Tailwaiters Inc. has been in business since the start of the football season in 2008 and it turned profitable since mid 2009 to date. It was founded by three friends who had a bad experience with tailgating and decided to change the business. As far as the growth of the organization is concerned, the founders started with word of mouth and they managed to get between 5 to 10 tailgates a game catering for a small number of people (Clancy, 2009). They have however increased their capacity to date with the ability to cater to a 300 person party and also providing a diverse variety of foods on their menu.
For my internship, I was assisting in the marketing department, setting up jobs at citified and the Jets and Giants stadiums.
Management and Organization
There are a number of characteristics of successful management which fall under four categories namely conceptual, communication, effectiveness and interpersonal skills. Conceptual skills refers to a manager’s ability to use information in problem solving, recognizing innovation opportunities and understanding use of technology as well as an organization’s business model. The management at Tailwaiters demonstrated this skill through recognition of the business idea that led to the founding of Tailwaiters Inc. They have also continued to apply this skill in the day to day operations through the use of technology to market their services as well as solving problems as they arise.
Communication skills entail the ability of managers to transform ideas into actions and being able to relay the information to colleagues, peers and subordinates. In Tailwaiters Inc., the managers apply this skill through maintaining an open channel of communication throughout the workforce and the management (Javed, 2010).
Effectiveness skills refer to the ability of managers to contribute to the corporate mission or departmental objectives, focus on the consumer, work on multiple tasks concurrently, manage projects, negotiate, manage time, and to set and maintain both internal and external standards for the organization. The management at Tailwaiters which comprises of the three founder members demonstrates this skill as they have other careers apart from tailgating which clearly shows their abilities at multitasking as well as time management as they are able to perform their duties without fail. The fact that they are actively involved in offering the services of tailgating enables them to set the standards for the organizations which guide the rest of the workforce (Javed, 2010).
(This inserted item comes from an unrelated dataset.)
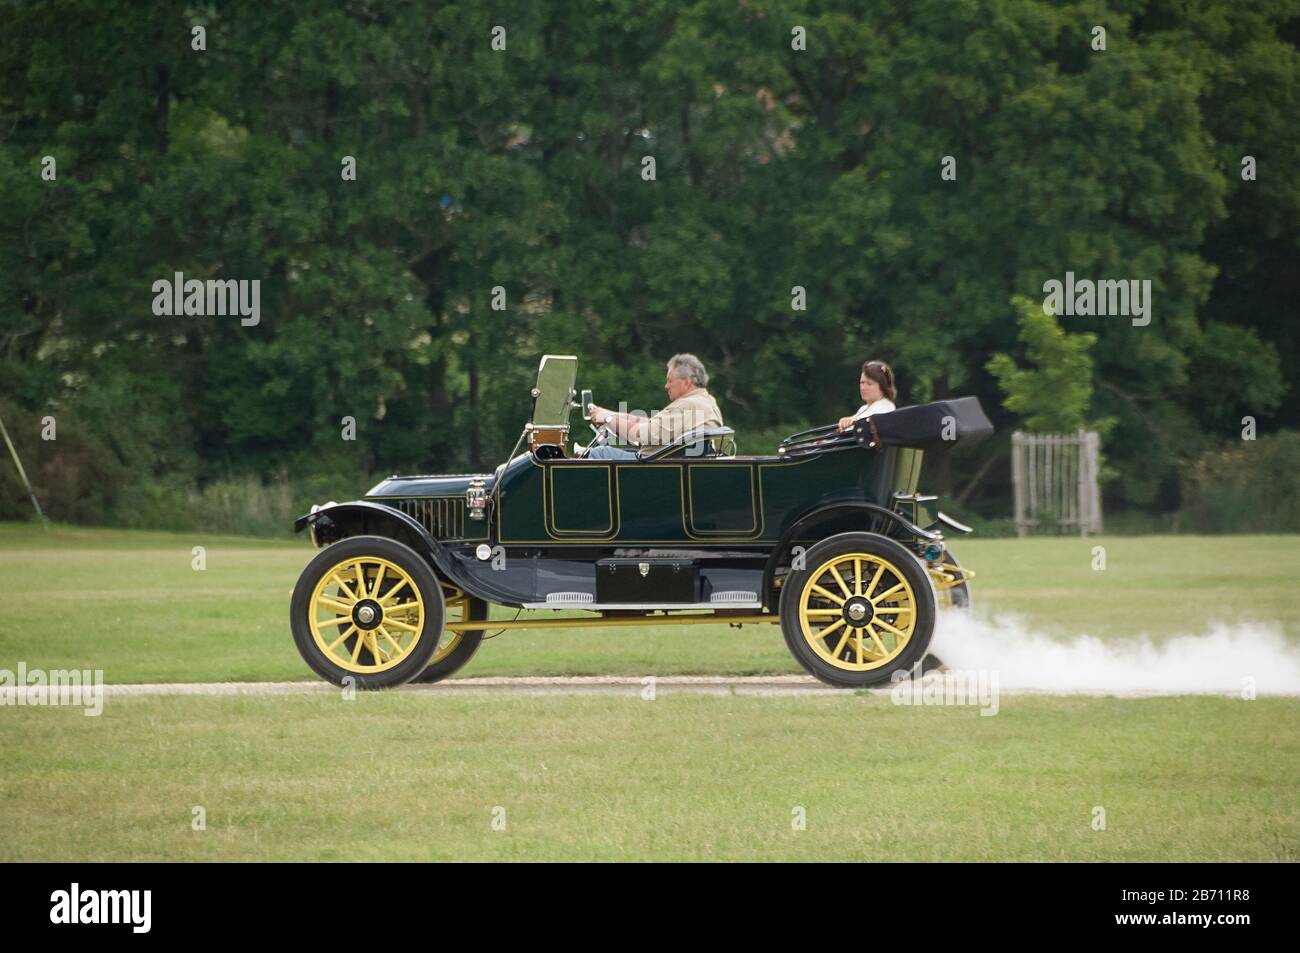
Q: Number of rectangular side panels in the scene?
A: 2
Finally, interpersonal skills refer to the ability of management to coach and mentor, embrace diversity, promote team work and finally networking within and without the organization (Javed, 2010). Having founded Tailwaiters Inc. as three friends, the management has shown interpersonal skills through training and coaching a diverse workforce as they usually engage the required workforce for tailgating as the need arises instead of maintaining a permanent workforce.
The organizational culture of Tailwaiters Inc. is based on the founding of the organization itself. It was the experience of the founders of the company that led to the transformation of the tailgating industry. It is thus that the founders vowed to provide the best tailgating experience that exempted the customers from all the hassles involved and this paved the way for the company’s organizational culture of ultimate tailgating experience which has been passed on to its employees (Tailwaiters.com).
Social Responsibility and Managerial Ethics
Social responsibility and ethics has been deeply etched in Tailwaiters Inc. The environmental aspect of its social responsibility revolves around the need to keep the environment clean especially after holding a tailgate party. Being in the tailgating industry, there is a lot of responsibility that lies with the organization as they offer catering services providing food, snacks and required equipment and also help the customers avoid the hassle of having to clean up the tailgate before going to watch a game.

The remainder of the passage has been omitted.